The team that's revamping the former Gallery at Market East into a new Center City shopping and entertainment hub is taking it to the street: shabby, activity-starved Filbert Street.
With their latest round of tenant announcements, mall owners Pennsylvania Real Estate Investment Trust and Macerich are bringing new clarity to their plans for the street that forms the northern boundary of what they've named the Fashion District Philadelphia project.
Prominent among the businesses announced this week for Filbert Street is a branch of music and wine destination City Winery. With on-site winemaking, a 350-seat performance area, restaurant space, and room for private events, it will be the seventh such venue nationwide since the New York music club impresario Michael Dorf started the first City Winery in 2008.
Also facing Filbert Street will be a branch of barbecue chain Dallas BBQ, now with locations in and around New York, and the entrance to the project's AMC Theatres cinema, with more tenants along the street to be announced.
"This is a way to open the project up onto the street," PREIT chief executive Joseph Coradino said in an interview Thursday. "Street frontage is valuable."
Philadelphia-based PREIT and Macerich, of Santa Monica, Calif., announced their plan to revamp the Gallery, bordered by Market and Filbert Streets, between Eighth and 11th Streets, in 2015.
Together with Washington, D.C.-based National Real Estate Development's East Market project across the street and improvements to the former Lit Bros. department store building farther east, the Gallery overhaul has been seen as a major component in the revitalization of the strip of Market Street running through eastern Center City.
But the Gallery's redevelopment stands to also make a substantial mark on Filbert Street, now lined by the former mall's long, blank walls on one side, with a row of parking lots, garages, and a Greyhound Lines Inc. station on the other.

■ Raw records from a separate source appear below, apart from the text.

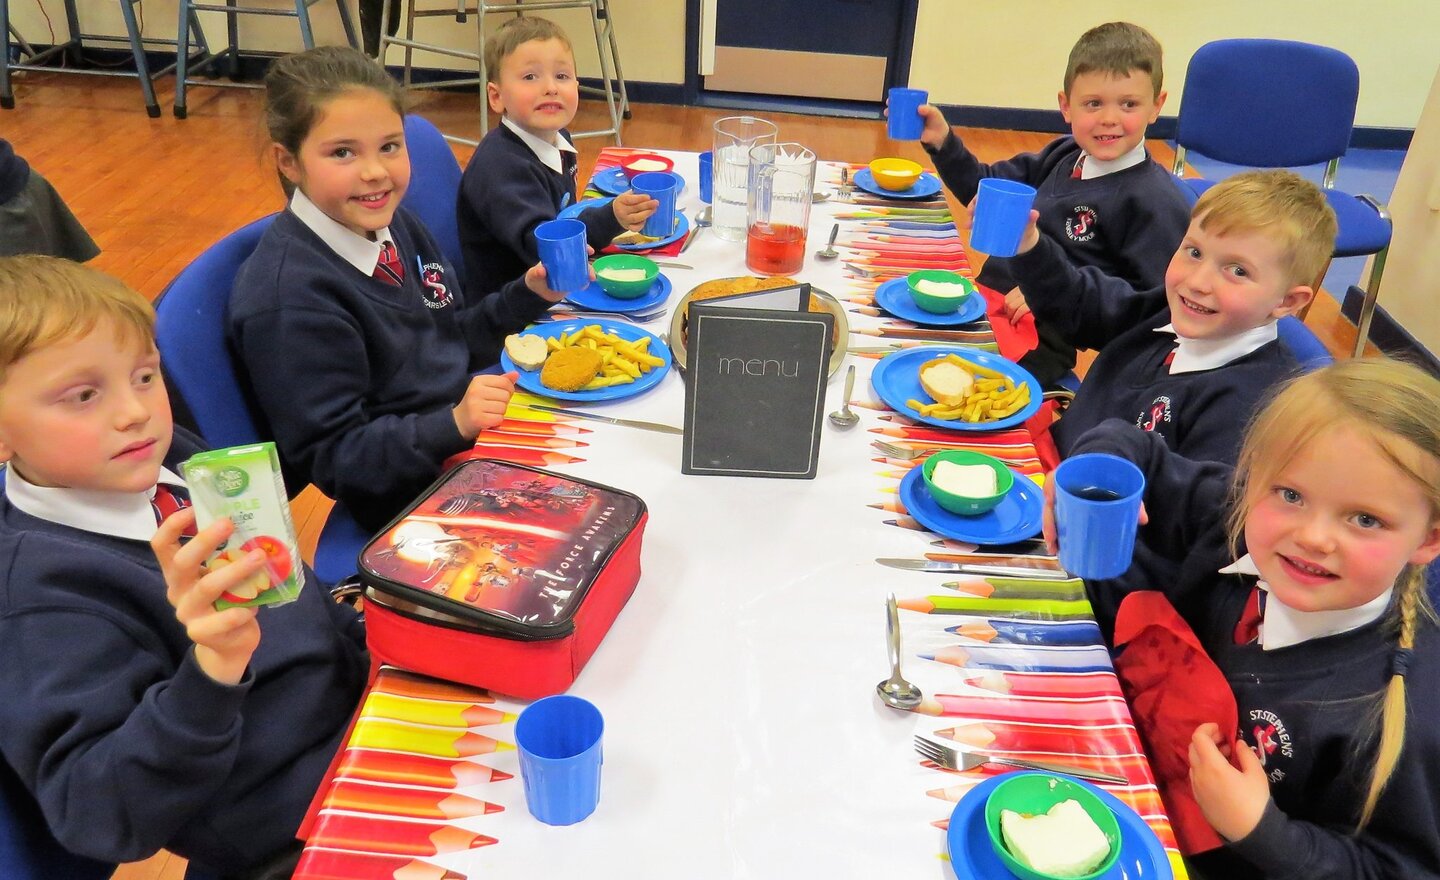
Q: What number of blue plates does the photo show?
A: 9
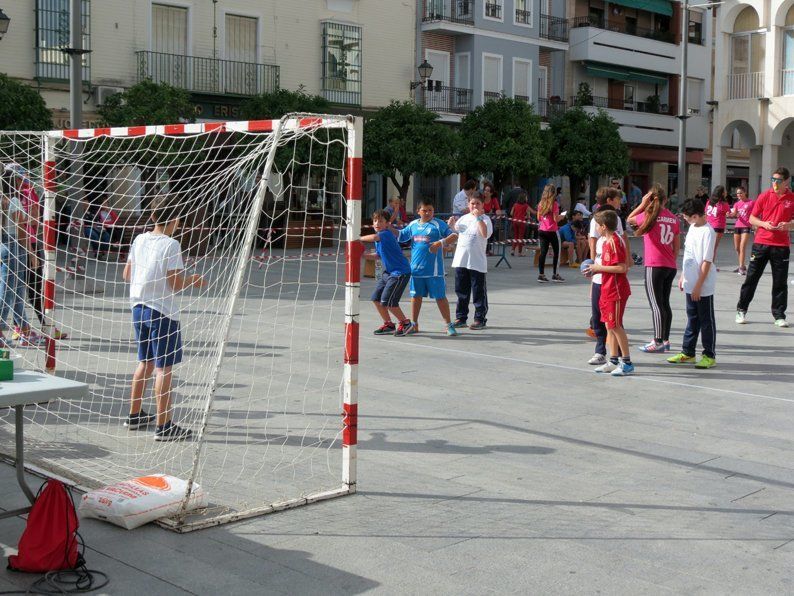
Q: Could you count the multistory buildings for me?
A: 4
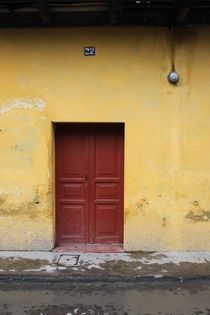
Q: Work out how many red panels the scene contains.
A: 6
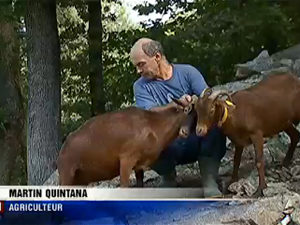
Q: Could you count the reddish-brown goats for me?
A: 2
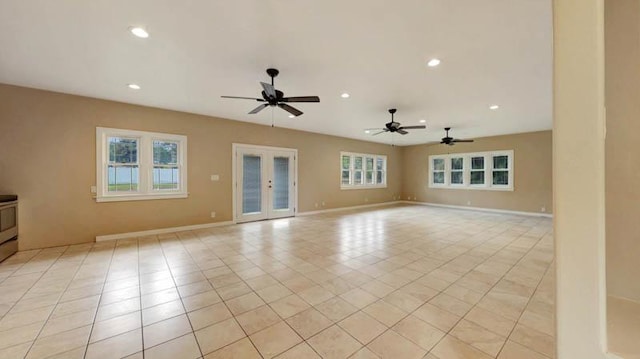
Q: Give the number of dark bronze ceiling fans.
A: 3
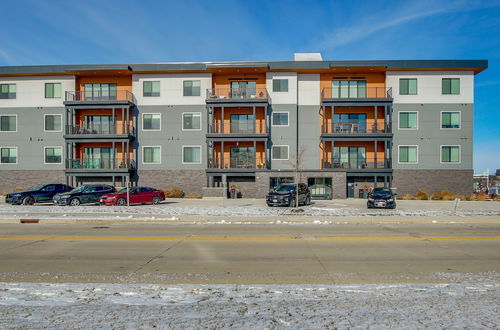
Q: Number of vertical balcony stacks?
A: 3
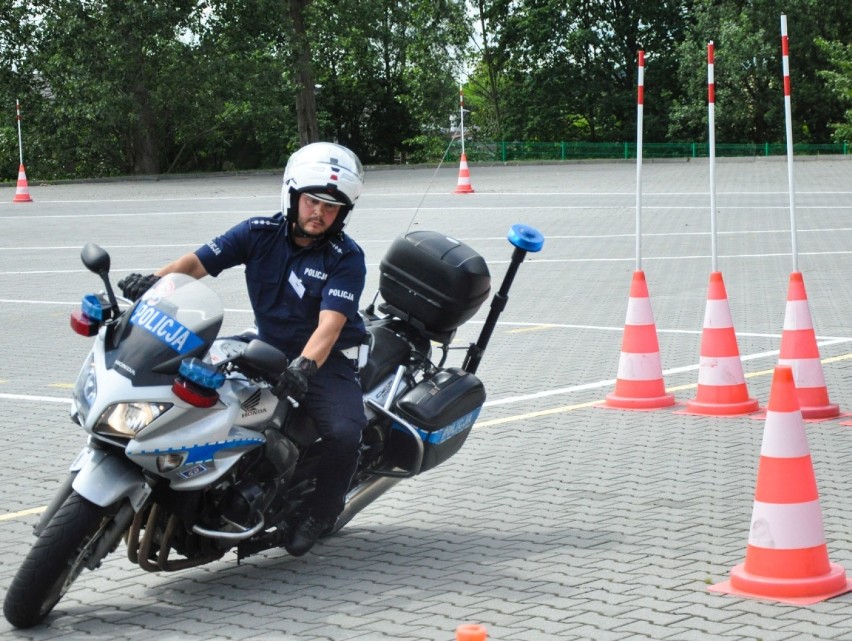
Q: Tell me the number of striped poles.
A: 5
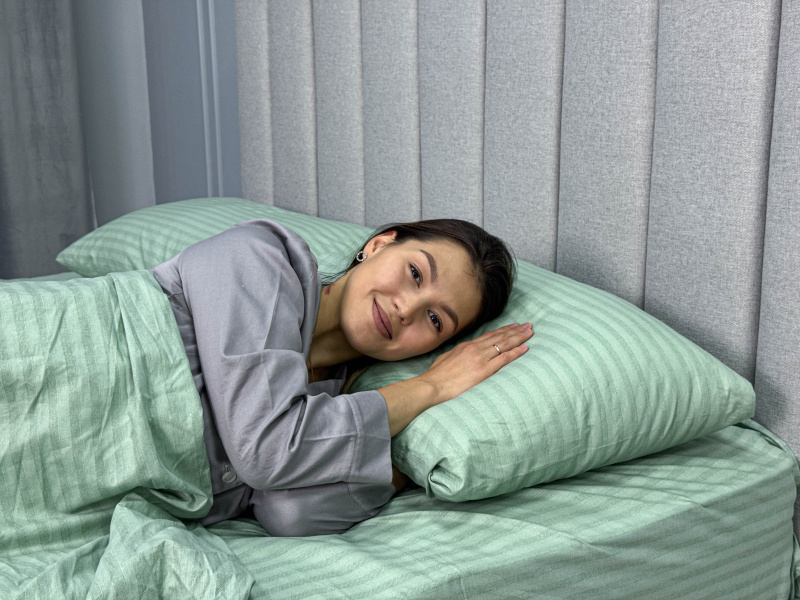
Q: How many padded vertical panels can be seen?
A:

Larry Steinberg, who leads the retail practice at Philadelphia-based commercial brokerage Rittenhouse Realty Advisors, said City Winery's ability to draw music lovers and oenophiles to Filbert Street will aid PREIT and Macerich as they strive to activate the north edge of their property.
"They've been working hard to bring entertainment and food and beverage to that piece of their project, and this will really legitimize their efforts," said Steinberg, who is not involved with the plans. "This is a major piece of entertainment tenancy that really is a great win for them."
Dorf said City Winery has helped fuel commercial development in other places where it's opened, so he's confident the venue can also give Filbert Street some of the boost it needs.
In the years since he's opened in Chicago's West Loop area, for example, real estate values have soared, while his location in Atlanta's Ponce City Market development has been an asset to the surrounding neighborhood in that city's Midtown section, he said.
More recently, City Winery was among the tenants recruited to help anchor Douglas Development Corp.'s redevelopment initiative in Washington, D.C.'s Ivy City section, he said.
"When you start looking at longer-view real estate planning, incorporating something like us is part of smart planning," Dorf said.
Dorf said he's even been in talks with the likes of commercial real estate giants Brookfield Properties and Related Cos., which would like him to open a new City Winery flagship in their big New York projects.
He said he's mulling Related's 28-acre Hudson Yards development underway on Manhattan's far West Side as a potential location for the new venue, which would replace his first location in Lower Manhattan that's soon to become part of a construction site for Walt Disney Co.'s planned new headquarters tower.
In Philadelphia, City Winery will fill a 30,000-square-foot, two-level space at the southeast corner of 10th and Filbert Streets on the former Gallery's first floor and in its underground concourse, PREIT's Coradino said. Another two restaurants — a brew pub and a "dueling piano bar" — also are planned along the strip of Filbert between Ninth and 10th Streets.
Across the street to the west, between 10th and 11th Streets, Dallas BBQ will occupy about 10,000 square feet beside the AMC Theatre entrance, Coradino said.
And two more Filbert Street-facing restaurants are planned between Eighth and Ninth Streets, he said. A food hall planned for the ground floor of the former Strawbridge & Clothier department store building at Eighth Street would also have an entrance onto Filbert, Coradino said.
PREIT and Macerich are not alone among mall landlords in reimagining ways to use parts of their property that are no longer optimal for retail, as more customers shop online, said Anthony Buono, global president for retail at CBRE, the real estate services firm.